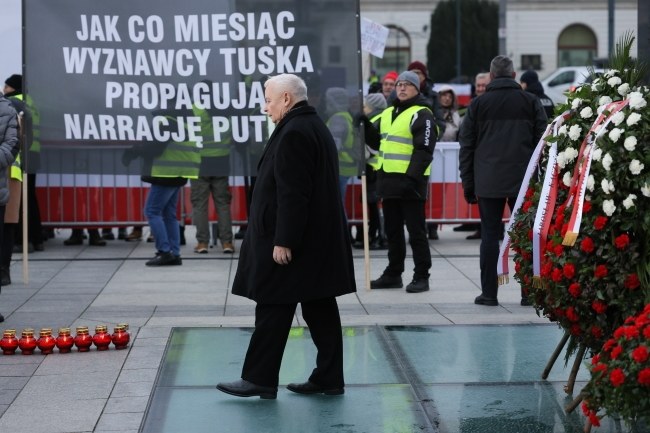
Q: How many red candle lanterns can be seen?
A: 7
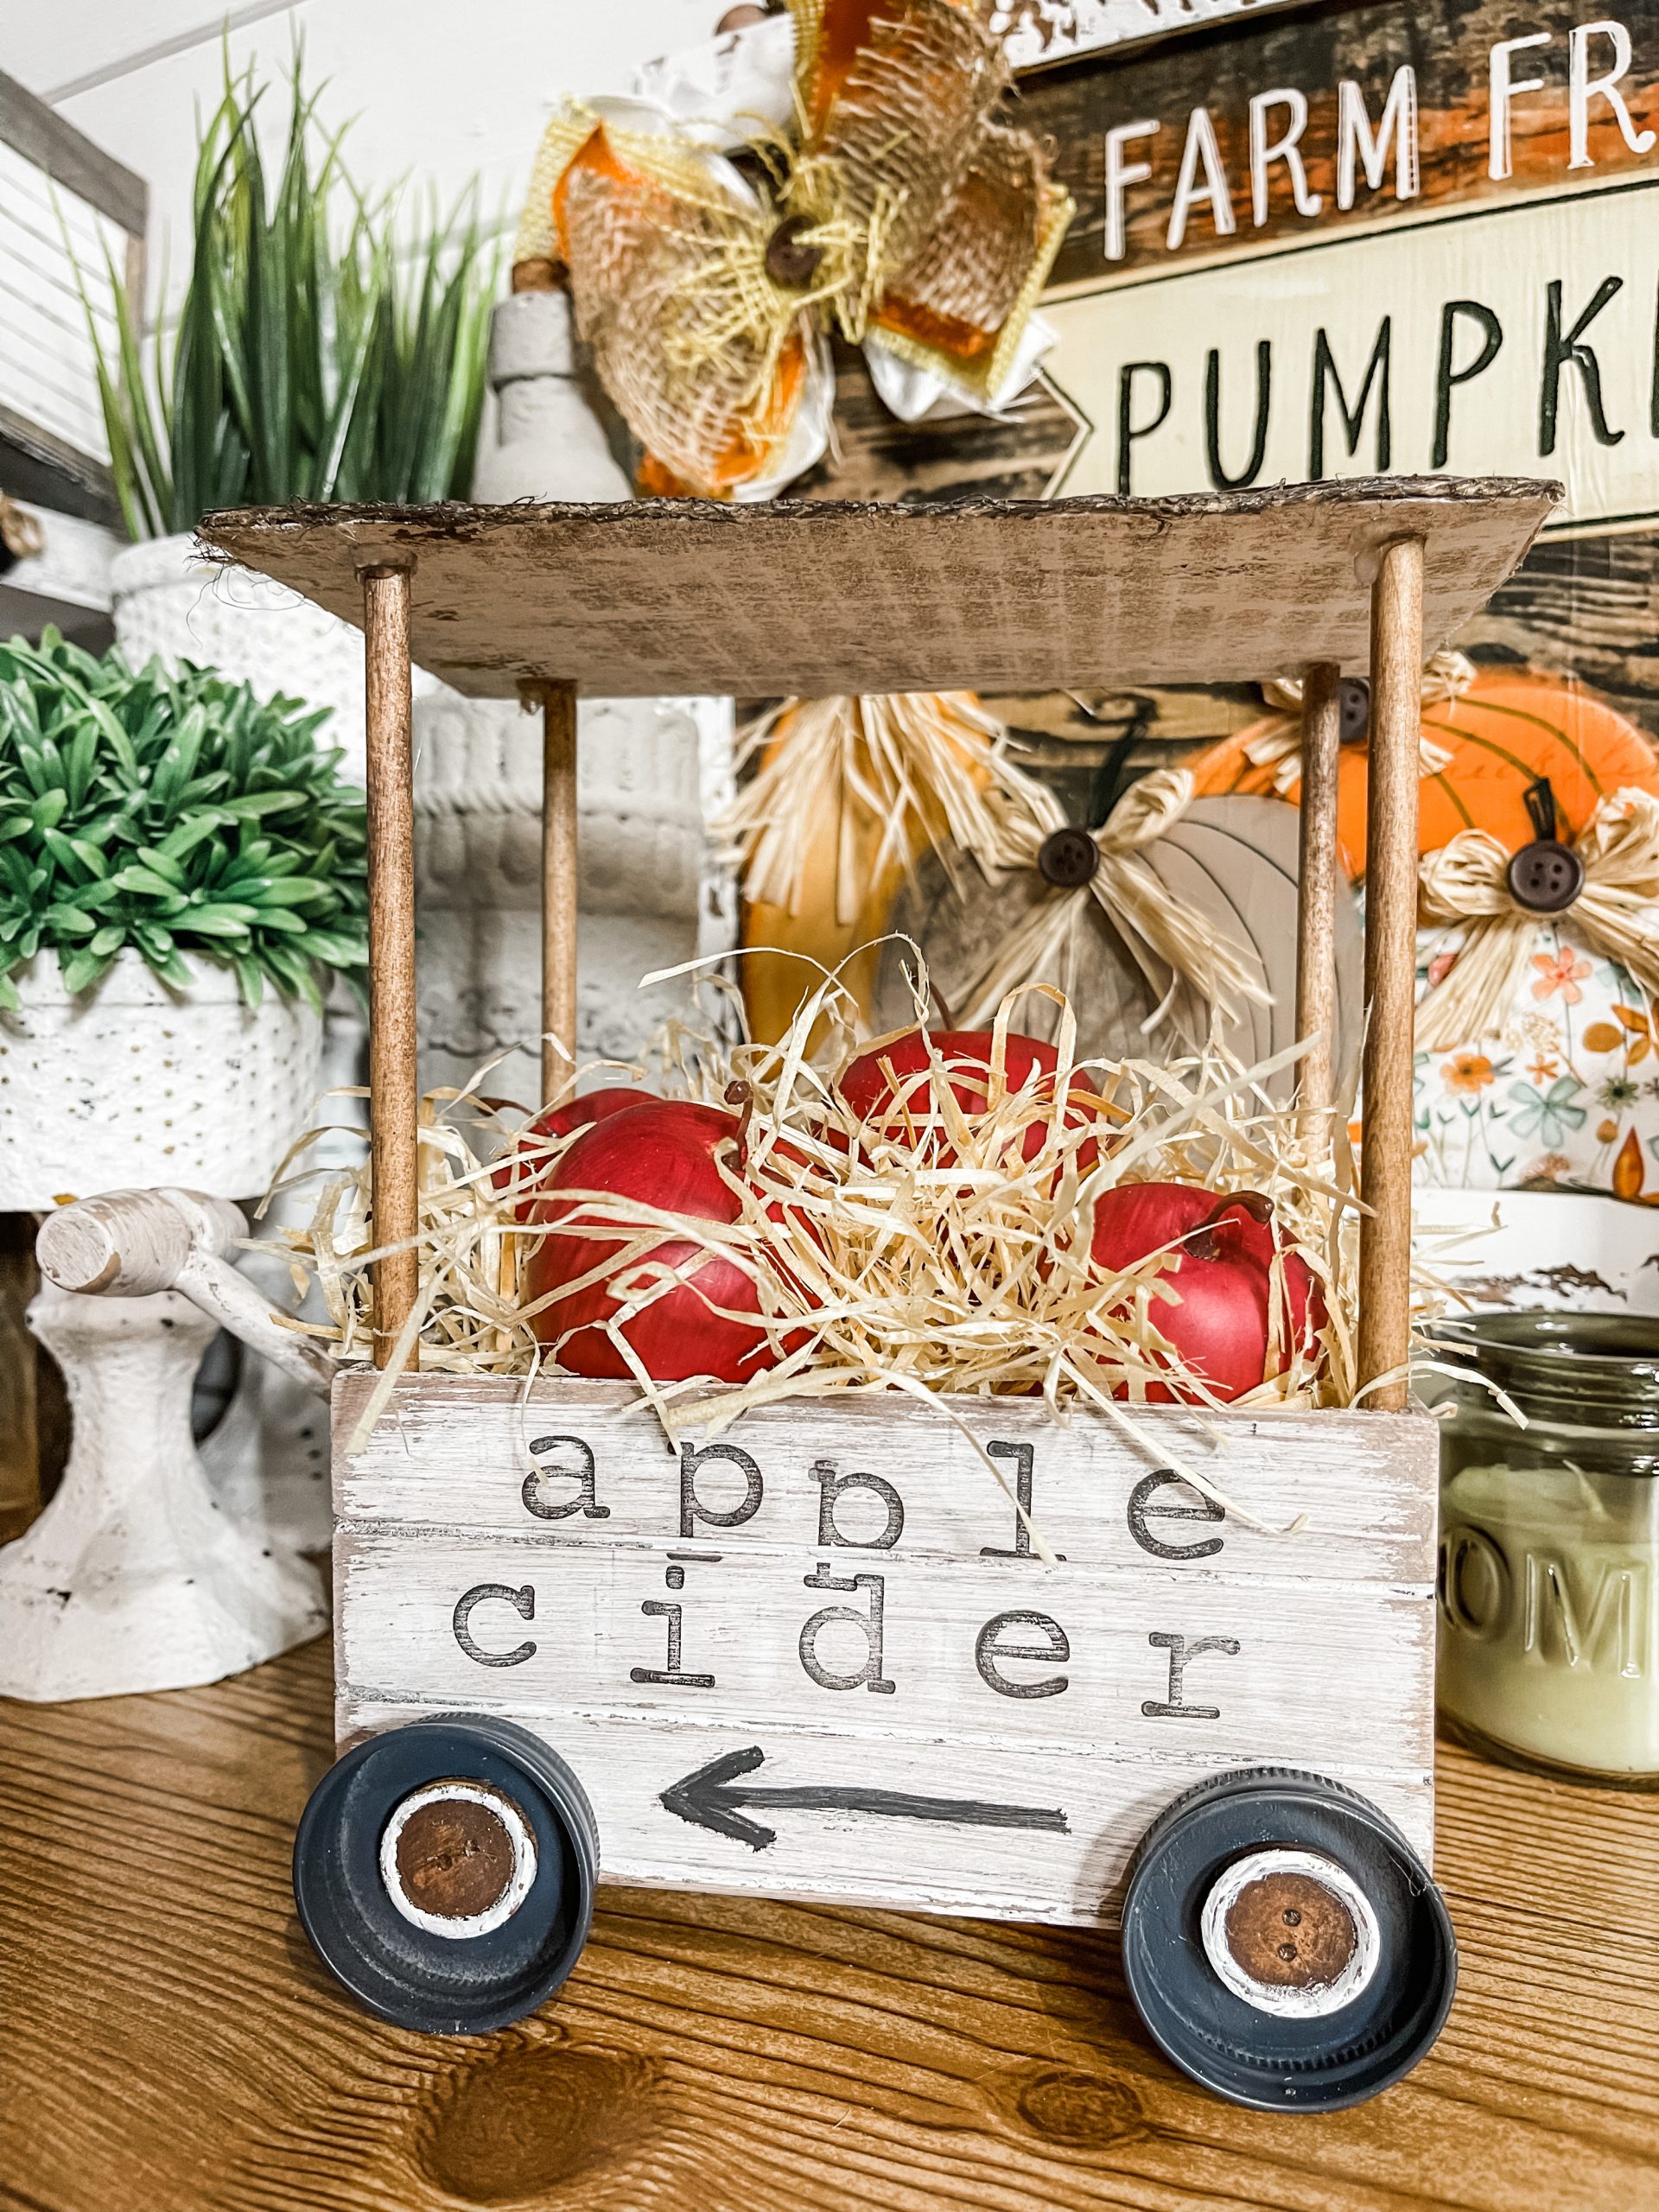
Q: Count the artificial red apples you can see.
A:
* * *
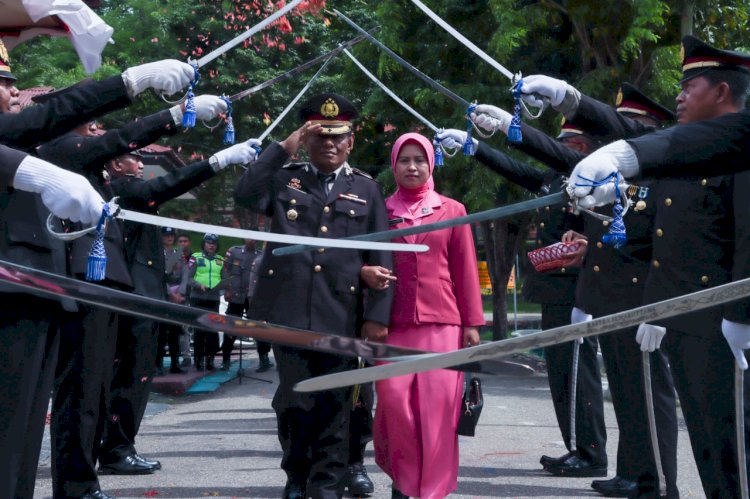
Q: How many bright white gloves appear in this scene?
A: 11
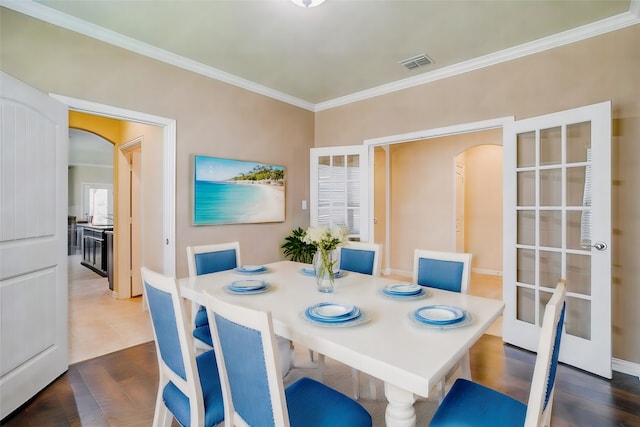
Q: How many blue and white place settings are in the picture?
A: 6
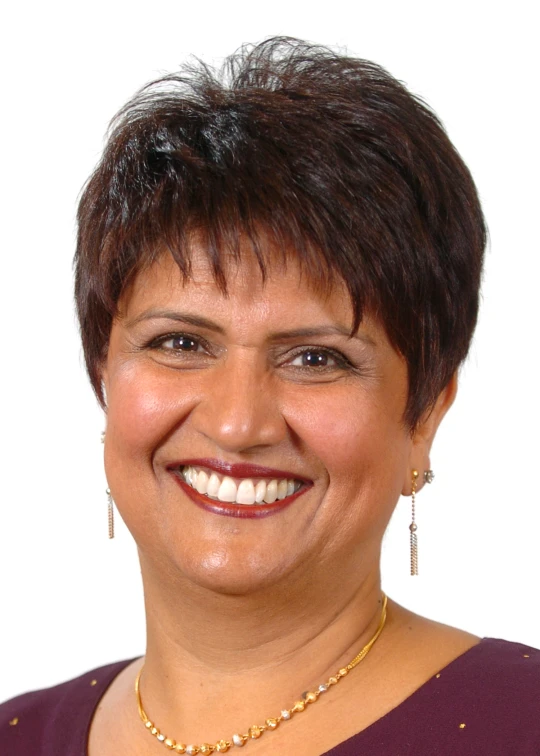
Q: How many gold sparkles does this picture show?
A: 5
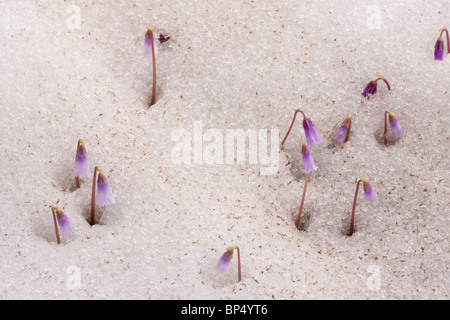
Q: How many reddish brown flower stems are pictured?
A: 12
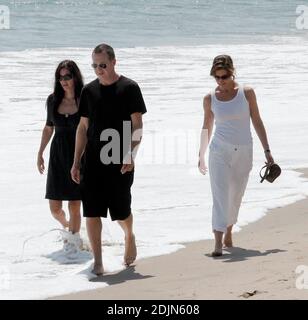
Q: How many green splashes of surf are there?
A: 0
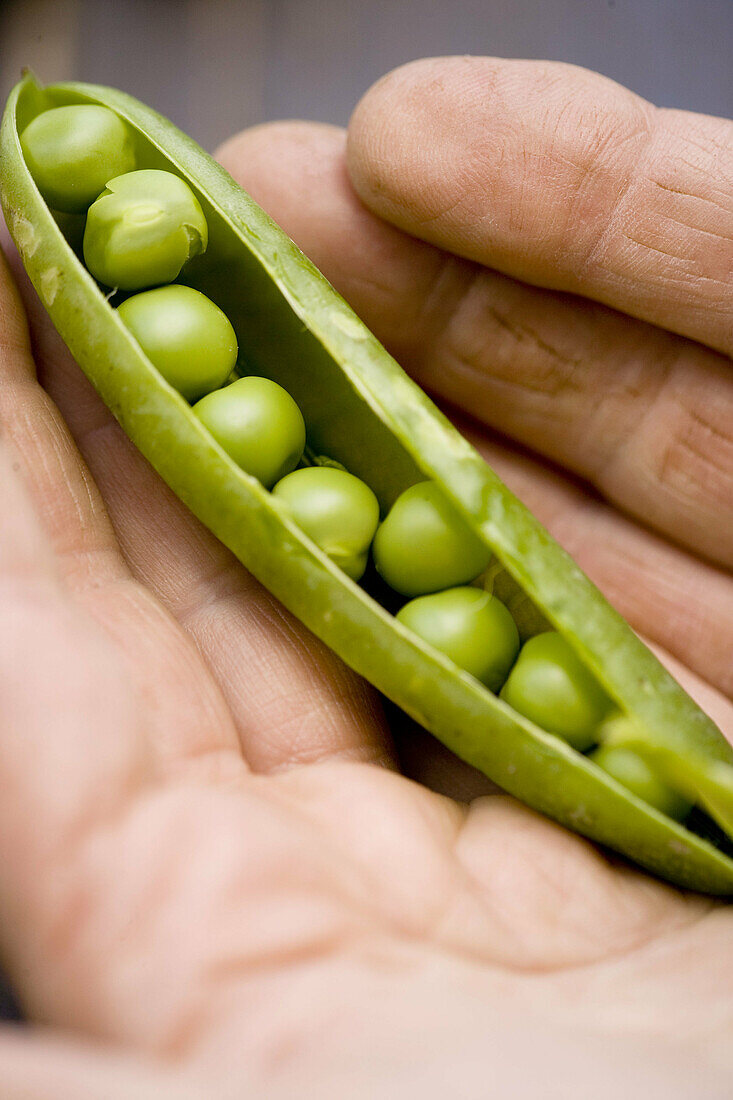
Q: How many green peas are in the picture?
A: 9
* * *
• GOAL OF THE EXERCISE:
Check each line of the material for the string "white" and state how many lines contain it, with only the number as the answer.

• SOLUTION FOR THIS PROBLEM:
2